Angkor Thom is thought to have been the largest preindustrial city in the world. Archaeologists determined that the city had a population of near a million at the height of the Khmer Empire. The size of the city is said to be close to what Los Angeles is today. It was constructed in a way that glorified the then king, as well as the gods. The city was the capital of the empire from the 12th Century. Before that Mahendraparvata was the capital of the empire though it was short-lived. The empire lasted from the 9th to the 15th century. Evidence suggests that the Khmer Empire was one of the most sophisticated and prosperous kingdoms in Southeast Asia. Spreading across over 1,000 kilometres squared, it was also a large Empire. 

Countries that were a part of the empire include present day Cambodia, Laos, Thailand and southern Vietnam. Records show that in 1431 armies of the Thai state captured and pillaged the city and left it half abandoned. Chinese records show that the city of Angkor was still thriving in the late 13th Century. However, the next first hand account was in the 1th Century. That account stated that the city had been abandoned. All that was left of the city were the ruins of what was once the most magnificent capital in Asia. Of all the buildings in the city most of the focus has been on Angkor Wat. This focus has been due to Buddhist monks taking care of the structure. Due to this, the temple has become a very important Southeast Asian pilgrimage site. 

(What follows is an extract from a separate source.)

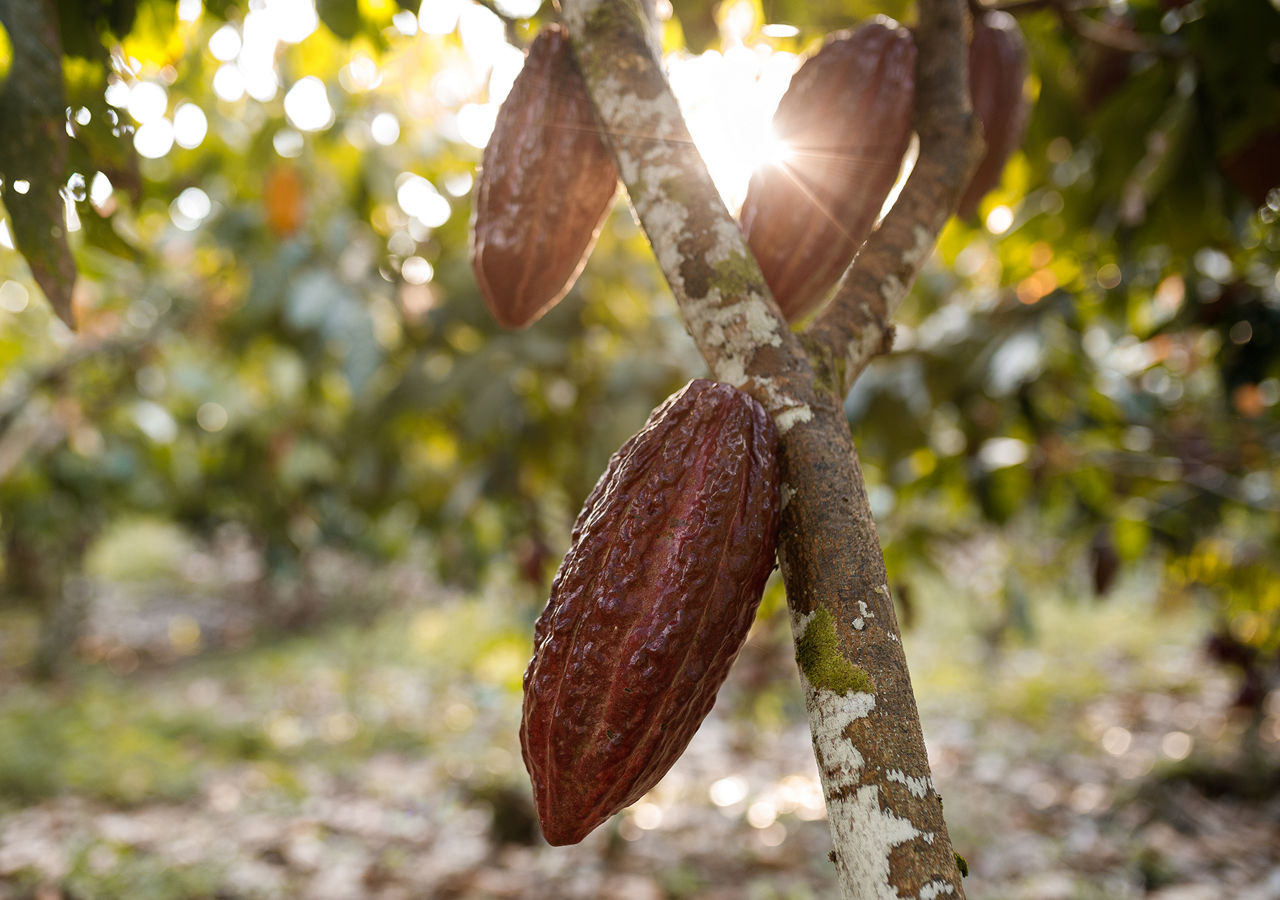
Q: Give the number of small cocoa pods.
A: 3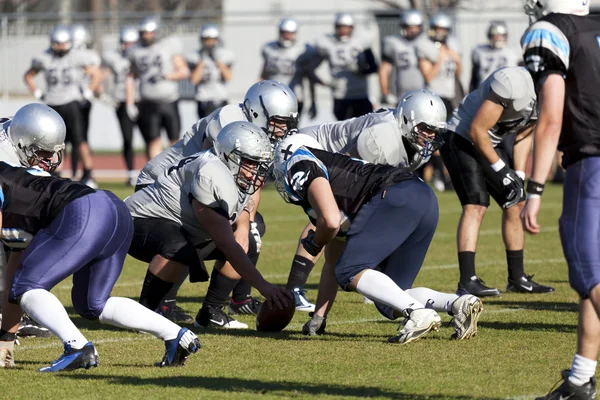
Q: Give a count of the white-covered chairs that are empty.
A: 0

Historical Interest in Angkor Thom

Drawing of Angkor Wat by Henri Mouhot
Credit: TheCollector

The site has also been of great interest to the Western population. The French colonial regime deemed Angkor a site of great interest in 1863. Later on, in the first half of the 20th Century, the government sponsored the French School of the Far East. This allowed comprehensive research to be done on the site. The majority of information we have on Angkor is from the research carried out by this group. The archaeologists  who were a part of this group also completed a partial reconstruction of parts of the site. 

Due to wartime and political strife in the 20th Century, Angkor Thom was no longer what it once was. Angkor Thom became a victim to thievery and war damage. The main issue, however, was neglect. Once it became a UNESCO World Heritage site in 1992 things began to change. International efforts to preserve the site began and many countries around the works aided in the restoration. Some years after the beginning of the restoration, radar scans were carried out on the site by the US. New buildings and other structures were uncovered by the imaging. Further research was done using the new information and researchers formulated a hypothesis as to why the city was abandoned. The scans showed that the city experienced heavy flooding due to deforestation and overuse of the land.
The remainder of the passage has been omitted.